▶ [WHAT THE EXERCISE ASKS]: Find all lines in the records that include the word "number", and copy them out.

[Dataset entries]
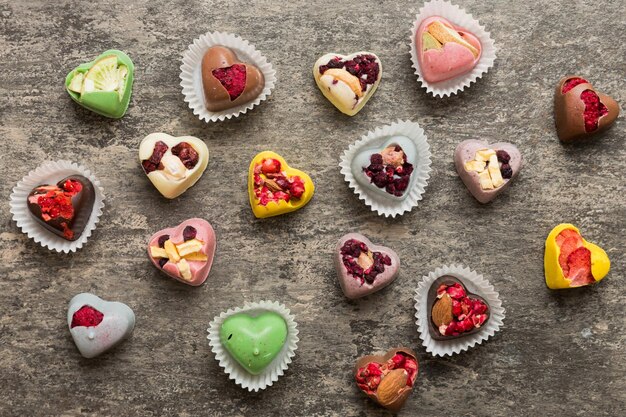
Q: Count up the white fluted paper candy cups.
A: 6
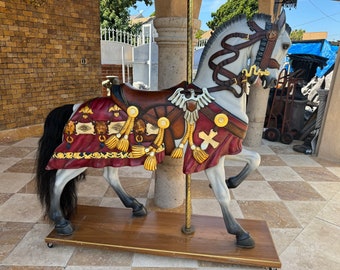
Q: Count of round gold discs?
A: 3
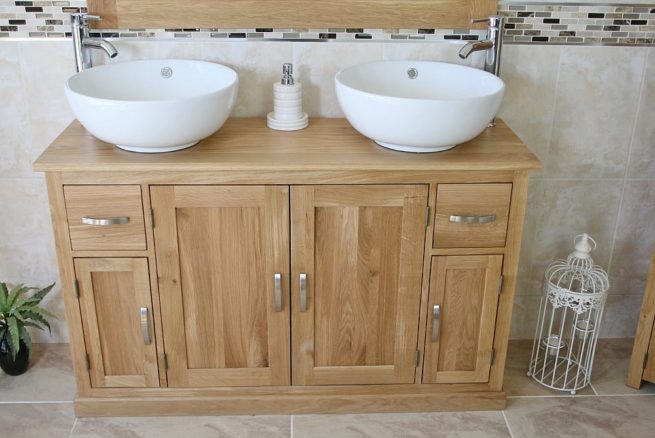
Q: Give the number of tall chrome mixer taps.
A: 2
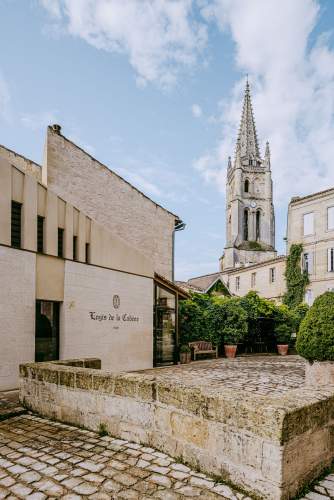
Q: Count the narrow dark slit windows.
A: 5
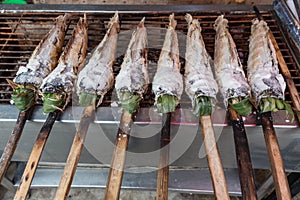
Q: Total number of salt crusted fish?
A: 8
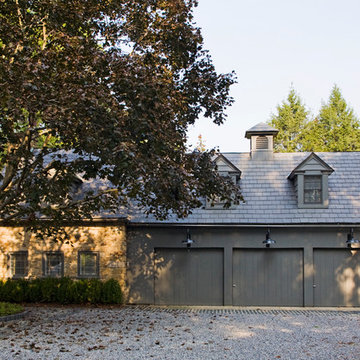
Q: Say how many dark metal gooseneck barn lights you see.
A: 3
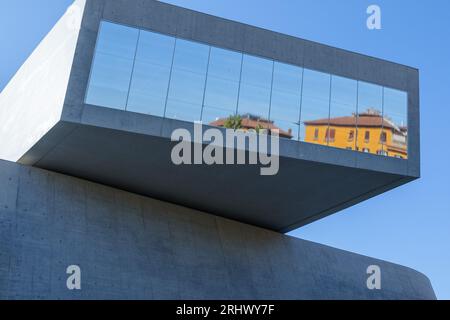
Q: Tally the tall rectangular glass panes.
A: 10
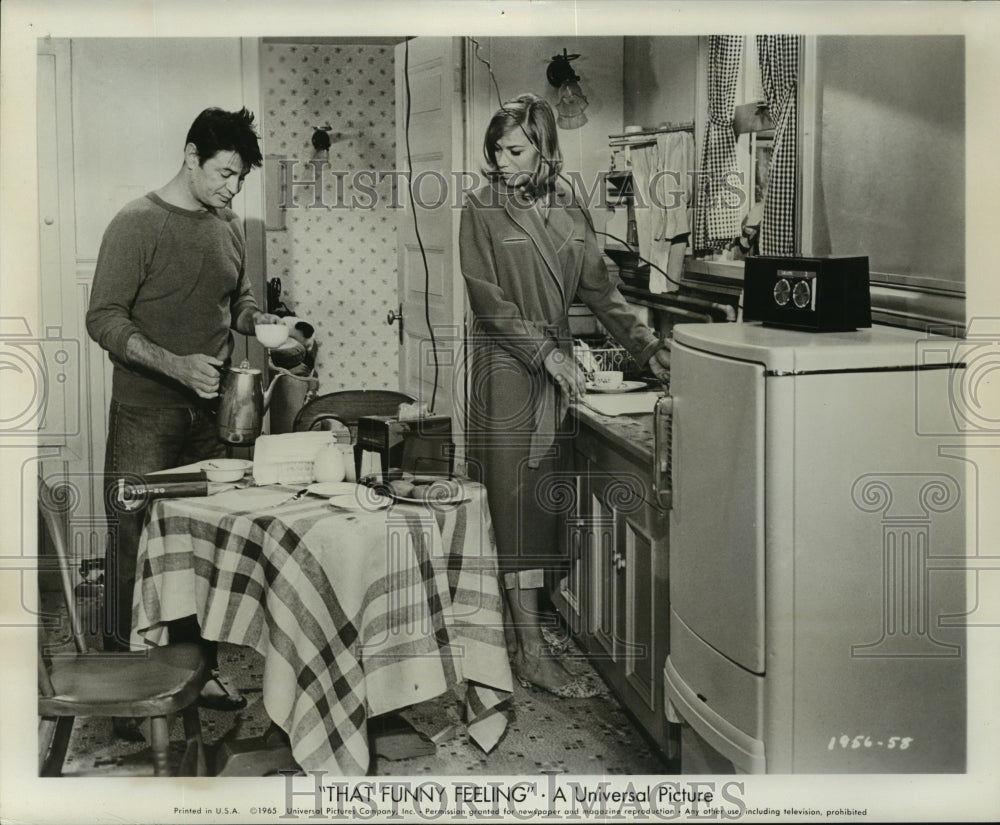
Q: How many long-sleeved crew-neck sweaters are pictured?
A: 1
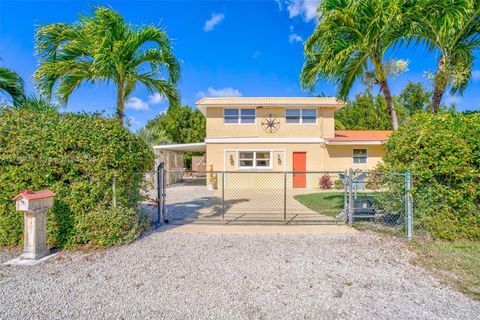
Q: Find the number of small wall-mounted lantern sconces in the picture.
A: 2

▶ [SOLUTION TO THE PROBLEM]:
Q: Give the number of tall chrome mixer taps.
Q: Total number of salt crusted fish?
Q: Find the number of small wall-mounted lantern sconces in the picture.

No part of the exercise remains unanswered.